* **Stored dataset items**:

§ §

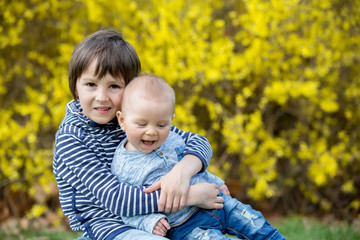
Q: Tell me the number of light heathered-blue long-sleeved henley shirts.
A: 1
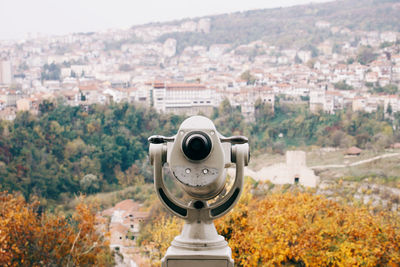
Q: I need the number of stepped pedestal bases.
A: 1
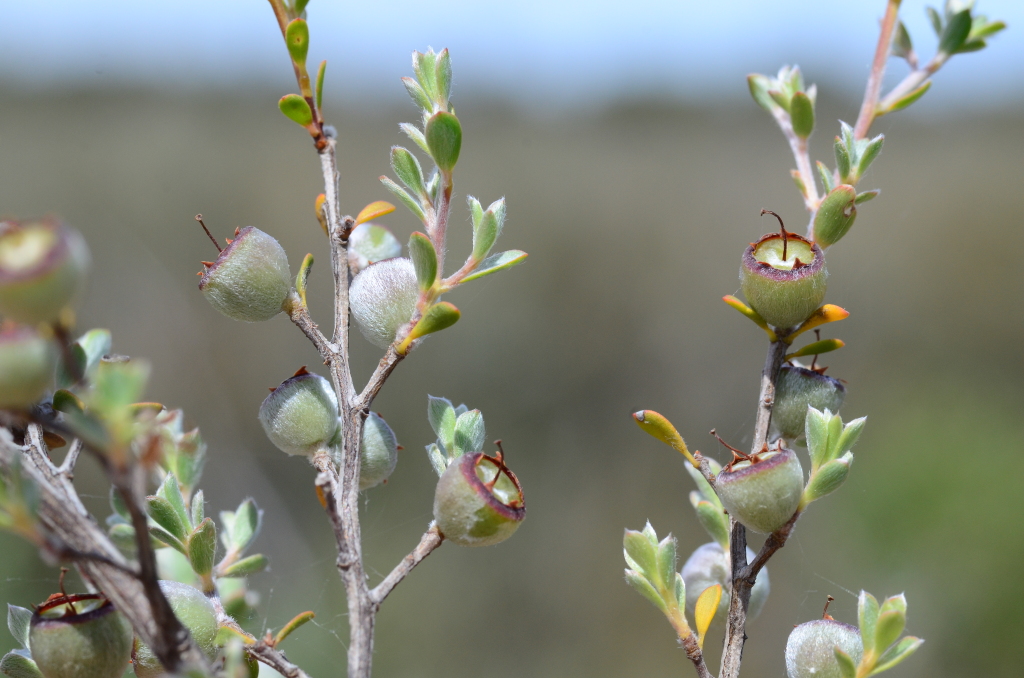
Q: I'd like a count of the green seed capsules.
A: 15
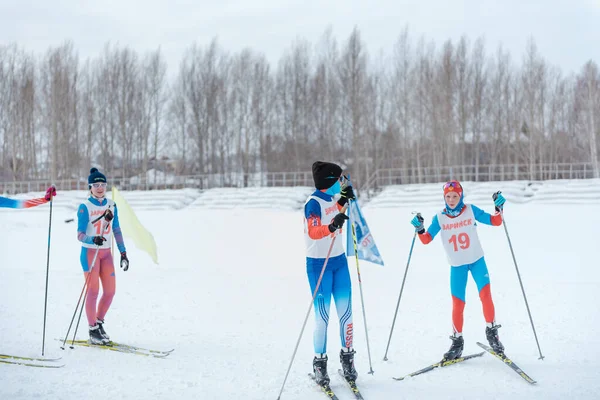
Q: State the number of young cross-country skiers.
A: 3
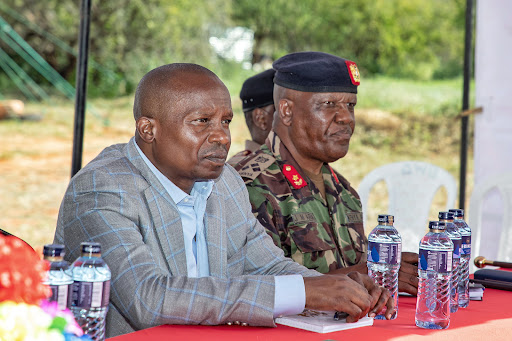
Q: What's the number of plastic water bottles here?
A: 6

§ §

* **Aim of the task**: Please write out all the data word for word, but keep every picture out.

* **Completed task**:
Q: Tell me the number of light heathered-blue long-sleeved henley shirts.
A: 1
Q: I need the number of stepped pedestal bases.
A: 1
Q: I'd like a count of the green seed capsules.
A: 15
Q: State the number of young cross-country skiers.
A: 3
Q: What's the number of plastic water bottles here?
A: 6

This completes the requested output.